Door One: The Analytics Vendor (Vimeo, via Anodot)

Vimeo didn't get phished. No employee clicked a bad link. No fake login page caught anyone. ShinyHunters broke into Anodot (a data anomaly-detection company Vimeo used for analytics) and stole the authentication tokens that connected Anodot to Vimeo's cloud data warehouses. [1][2]

Those tokens unlocked Vimeo's Snowflake and Google BigQuery instances. No Vimeo password required. No Vimeo network access required. The attackers used a vendor integration the way it was designed to work, to query and export data, except they weren't supposed to be the ones holding the keys. Anodot's own status page traces the incident back to April 4, 2026. [1]
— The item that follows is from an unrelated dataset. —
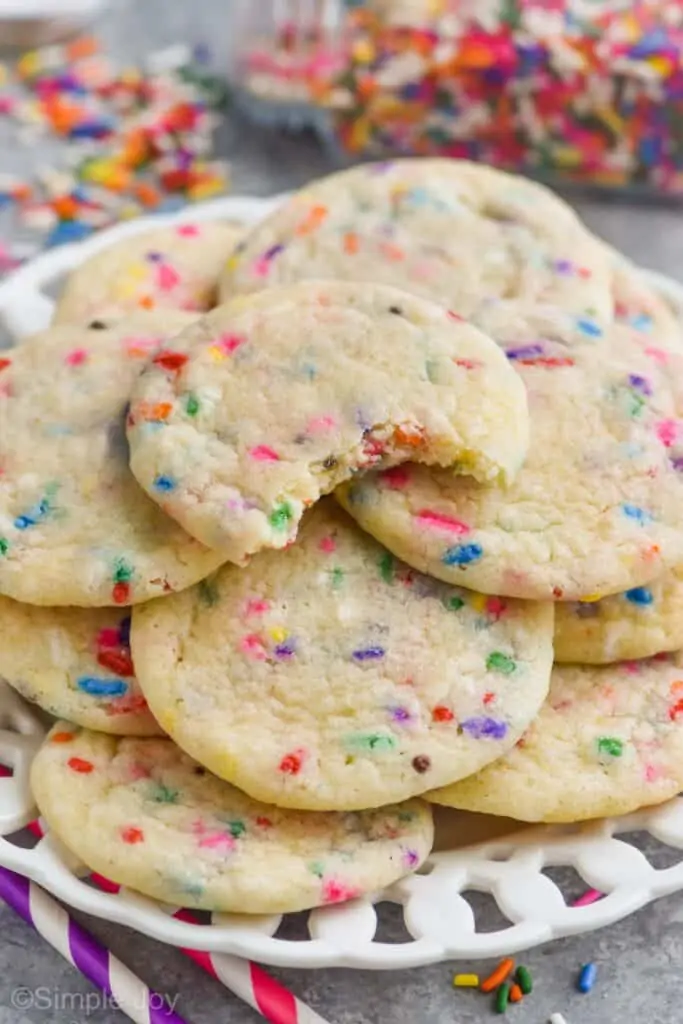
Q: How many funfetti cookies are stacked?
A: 11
Vimeo disclosed the breach on April 27. The exposed data: email addresses, names in some cases, video titles, and platform metadata. No video content, login credentials, or payment data, according to Vimeo. Have I Been Pwned indexed 119,200 unique email addresses. When Vimeo refused to pay, ShinyHunters dumped a 106GB archive on its leak site, complaining that "the company failed to reach an agreement with us despite our incredible patience." [1][2]
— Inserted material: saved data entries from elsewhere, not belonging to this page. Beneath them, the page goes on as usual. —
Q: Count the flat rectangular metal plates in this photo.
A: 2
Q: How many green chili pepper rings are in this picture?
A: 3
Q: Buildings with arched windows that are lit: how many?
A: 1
Vimeo wasn't the only one. The same Anodot compromise reached Rockstar Games and Zara's parent company Inditex. One vendor breach, multiple corporate victims, none of whom did anything wrong in the conventional sense. They used a legitimate analytics tool with standard cloud integrations. That was the vulnerability. It is the defining shape of 2026's supply chain attacks. Full breakdown in our dedicated Vimeo report. [9]
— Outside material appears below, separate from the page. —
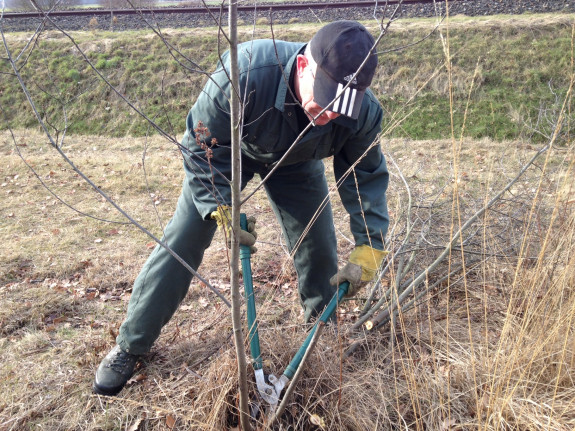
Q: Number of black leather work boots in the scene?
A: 1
Door Two: The Salesforce Login (Cushman & Wakefield, and ~30 Others)

The second technique needs a human, briefly. ShinyHunters runs a voice-phishing ("vishing") operation: call an employee, sound legitimate enough, talk them into authorizing a malicious Salesforce connected app or handing over access. One call. That's the entire intrusion.

Cushman & Wakefield, the commercial real estate giant, got that call. ShinyHunters claimed it pulled more than 500,000 Salesforce records. It posted a "FINAL WARNING PAY OR LEAK" notice on May 1 with a May 6 deadline. The company didn't pay. ShinyHunters published a 50GB dataset, mostly business contacts: names, job titles, addresses, phone numbers, external email addresses. Have I Been Pwned confirmed 310,431 exposed accounts on May 12. [5][6]

Then it got worse. The Qilin ransomware group listed Cushman & Wakefield on its own leak site on May 4, suggesting either a second intrusion or that ShinyHunters sold the initial access on a dark web market. When two gangs claim you in the same week, you've stopped being a victim and started being inventory. The dual-claim mess is detailed in our Cushman & Wakefield coverage, and the 50GB dump itself here. [10]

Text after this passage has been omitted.